13 Ick sal u vermogen ende uwe schatten tot eenen roof geven, sonder prijs: ende dat om alle uwe sonden, ende in alle uwe lantpalen.
14 Ende ick sal [u] overvoeren met uwe vyanden, in een lant, [dat] ghy niet en kent: want een vyer is aengesteken in mijnen toorn, het sal over u branden.
15 ô HEERE, ghy weet [het]; gedenckt mijner, ende besoeckt my, ende wreeckt my van mijne vervolgers; en neemt my niet wech in uwe lanckmoedicheyt [over haer]: weet dat ick om uwent wille versmaetheyt drage.

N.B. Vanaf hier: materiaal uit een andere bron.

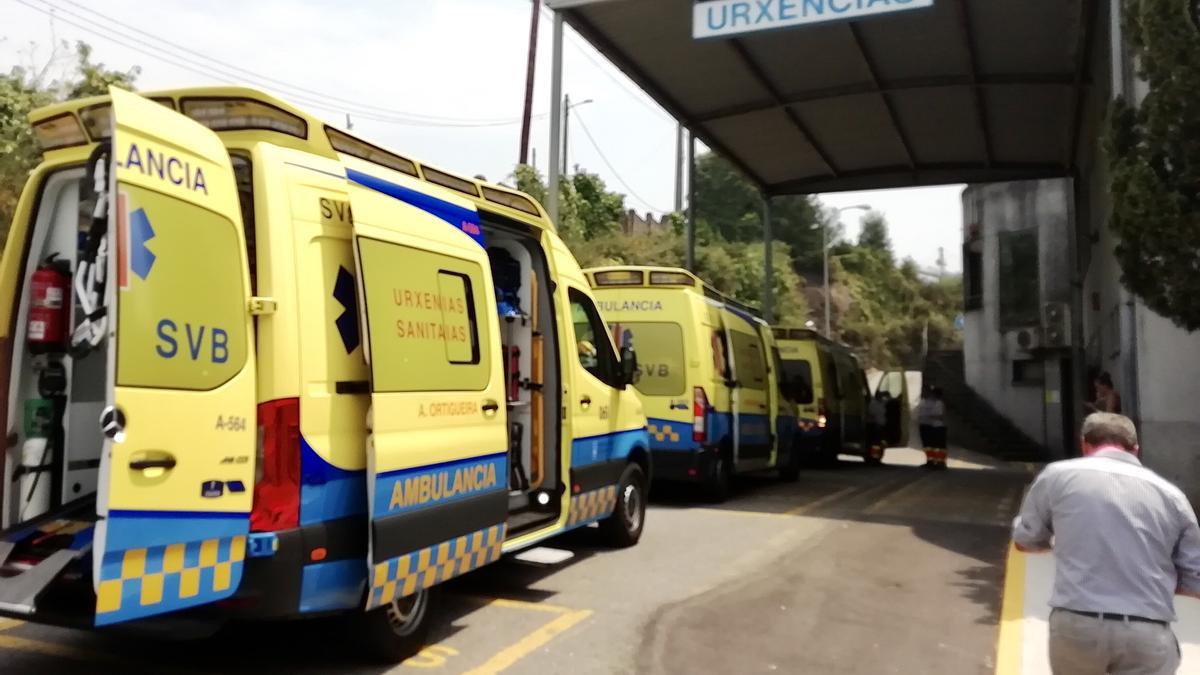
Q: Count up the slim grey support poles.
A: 3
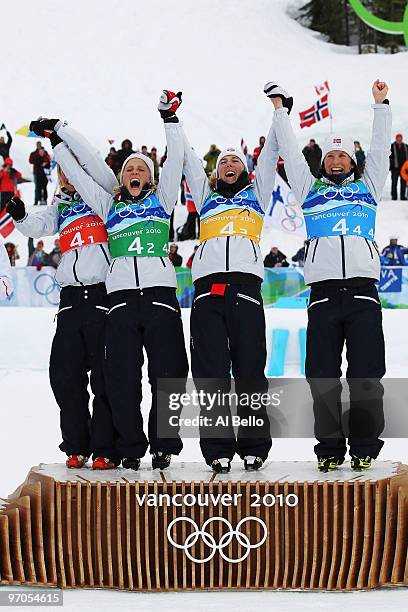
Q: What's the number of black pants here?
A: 4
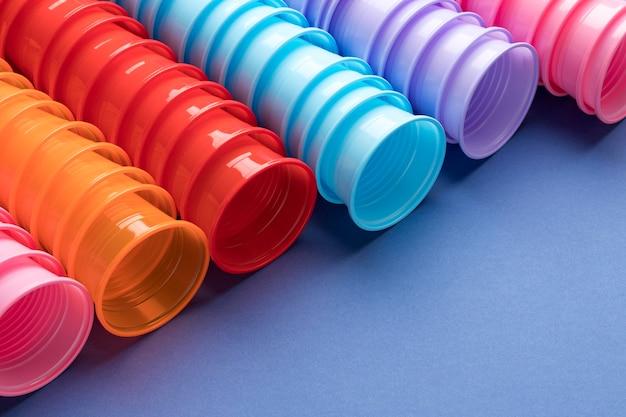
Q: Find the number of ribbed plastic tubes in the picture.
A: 6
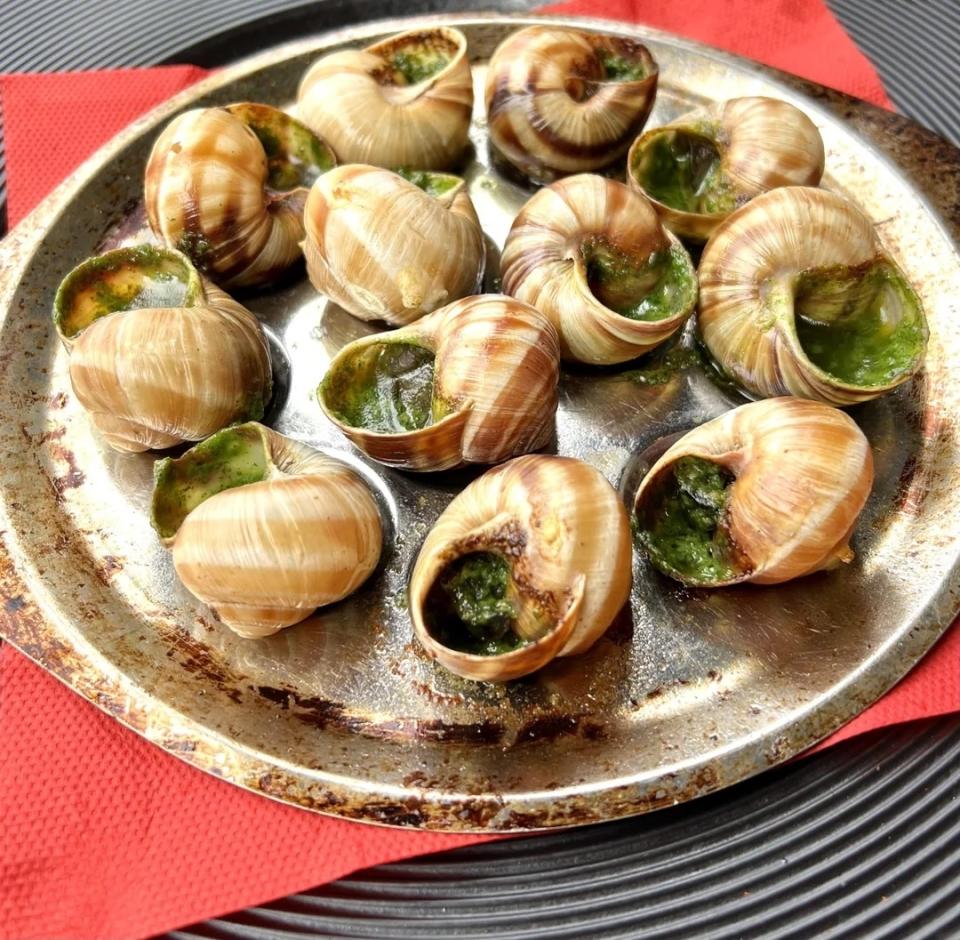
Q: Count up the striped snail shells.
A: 12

16 [Als] uwe woorden gevonden zijn, so heb ickse opgegeten, ende u woort is my geweest tot vreuchde ende tot blijtschap mijns herten: want ick ben nae uwen Name genoemt, ô HEERE, Godt der heyrscharen.
17 Ick en hebbe in den raet der bespotters niet geseten, noch van vreuchde opgesprongen: van wegen uwer hant heb ick alleen geseten; want ghy hebt my [met] gramschap vervult.
18 Waerom is mijne pijne steedts durende, ende mijne plage smertelick? sy weygert geheelt te worden: soudt ghy my gantschlick zijn als een leugenachtige? [als] wateren [die] niet bestandich en zijn?
19 Daerom seyt de HEERE alsoo; So ghy sult wederkeeren, so sal ick u doen wederkeeren, ghy sult voor mijn aengesichte staen; ende so ghy het kostelicke van het snoode uyttreckt, sult ghy als mijn mont zijn: laet hen tot u wederkeeren, maer ghy sult tot hen niet wederkeeren.
20 Want ick hebbe u tegen dit volck gestelt tot eenen koperen vasten muer; sy sullen wel tegen u strijden, maer u niet overmogen: want ick ben met u, om u te behouden ende om u uyt te rucken, spreeckt de HEERE.
21 Ia ick sal u rucken uyt de hant der boosen: ende ick sal u verlossen uyt de hantpalme der Tyrannen.